# Recharge A/C System ?



## sunnyb (Jun 13, 2007)

Hi, 

I have a 2001 Nissan Pathfinder and i was wondering if it is possible to recharge the a/c system myself? I have seen DIY recharge kits on the net but not sure if they are available in the stores also. I am in Mississauga, Ontario.
Also, if it is possible..does anyone know where the low side recharge connector is?

Thanks

Sunny


----------



## NPath (Dec 12, 2004)

I'd suggest taking it to a A/C shop and get them to recharge it. At the same time, they'll check for leaks and wear on the system.
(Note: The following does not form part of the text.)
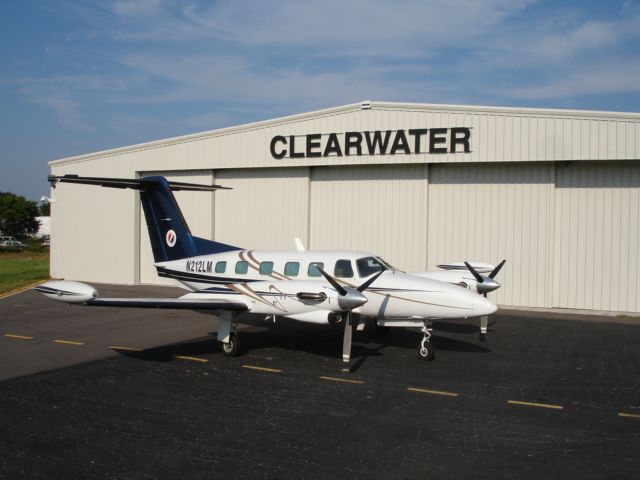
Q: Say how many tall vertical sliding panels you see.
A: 5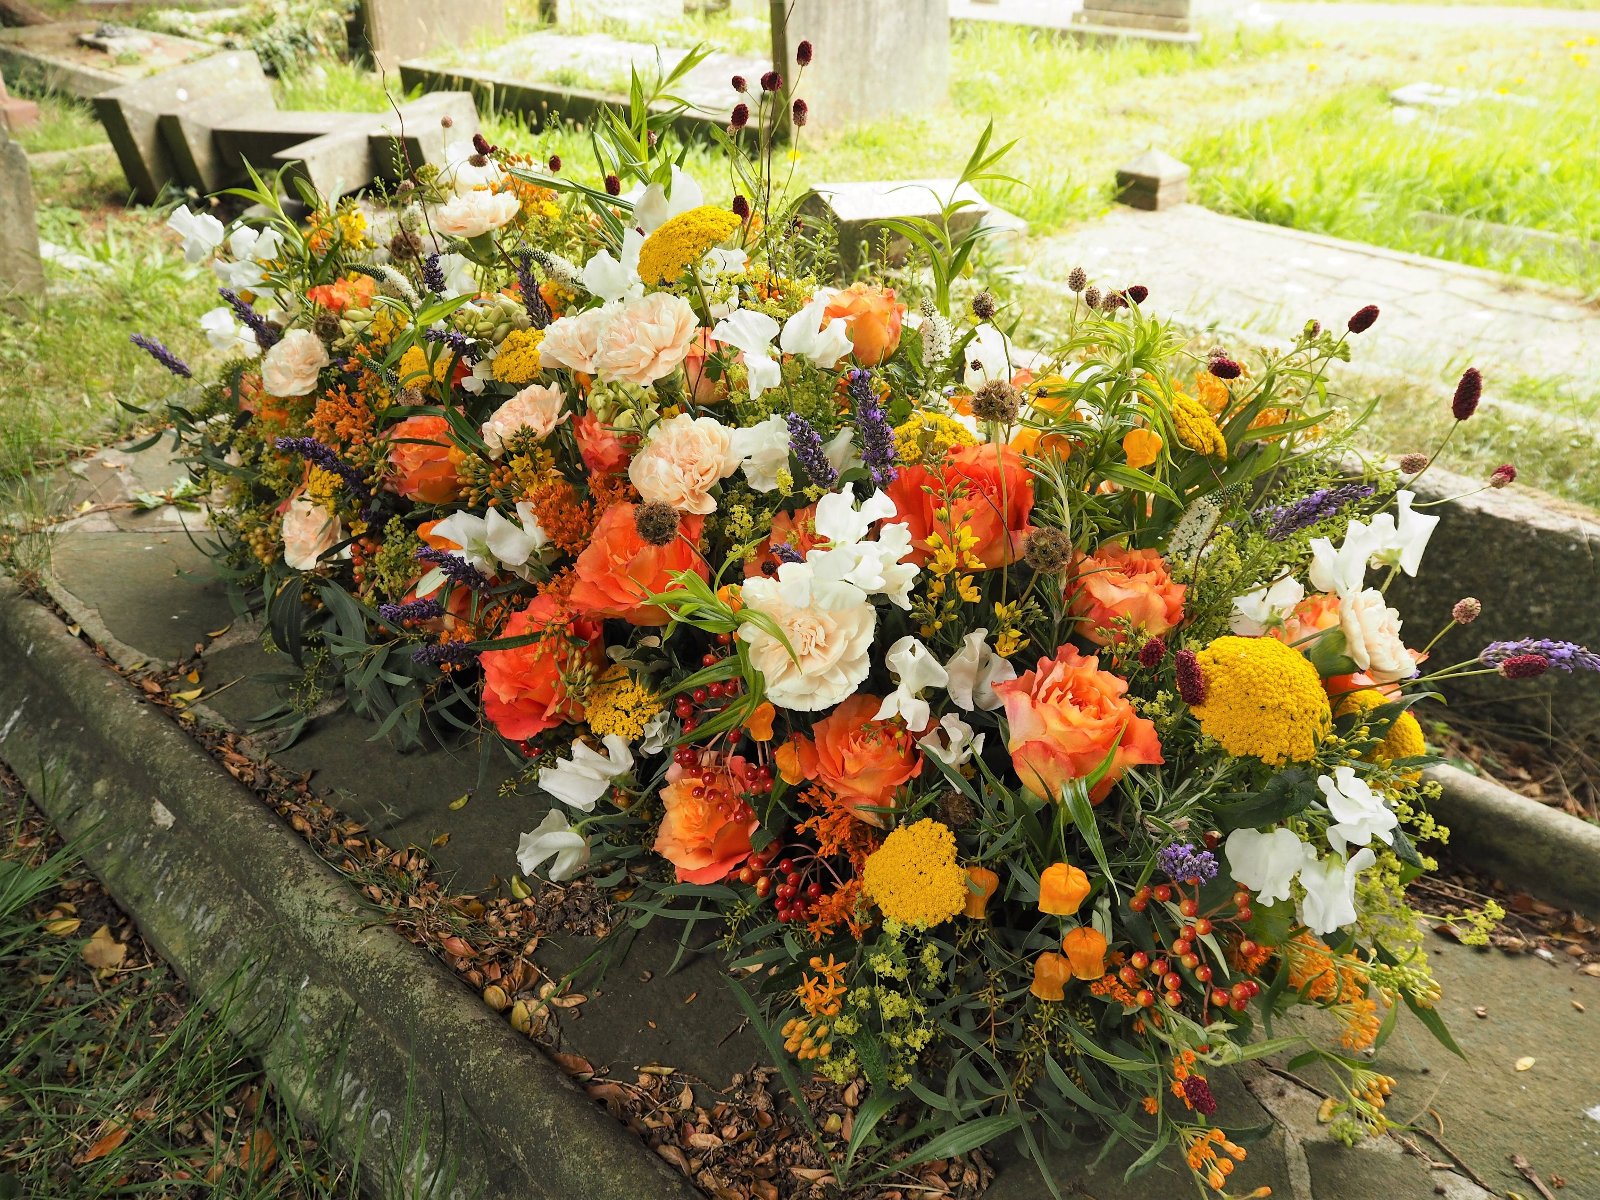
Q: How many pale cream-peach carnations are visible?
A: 9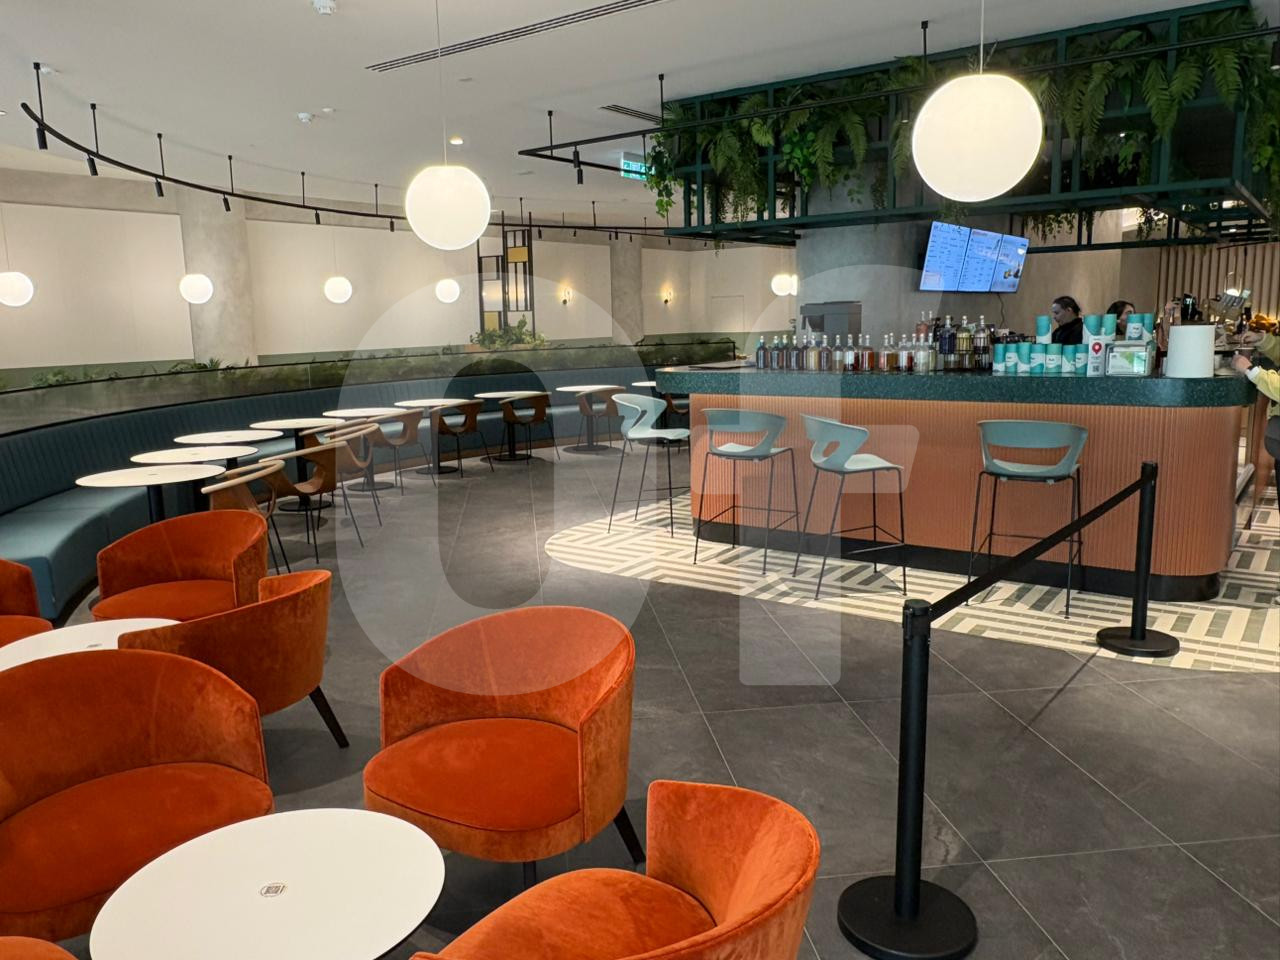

The system is also under pressure, so if you plan on DIY, take care.


----------



## MTBPATH (Sep 14, 2005)

I agree with NPath. Your car is only 2001 and you want the A/C done right the first time.
take it to a certified A/C shop. they will check for leaks and fill the correct pounds in.
I had this done to my 92 Acura. a lot better now. I thought about trying to do it myself, but why go through the frustrations and hassle if I mess up. I really don't know what I'm doing.


----------



## supraholic (Nov 21, 2005)

Shop is the way to go.. if you decide to do it yourself, do not use the freon with sealant..


----------



## golfer (Aug 21, 2006)

sunnyb said:


> Hi,
> 
> I have seen DIY recharge kits on the net but not sure if they are available in the stores also. I am in Mississauga, Ontario.
> 
> ...


Those DIY recharge kits have been banned in Canada for years you'll either have to be a licensed A/C technician or drive across the border to the US and buy one there. Just make sure you come back since they're kinda sensitive about illegal aliens ... LOL


----------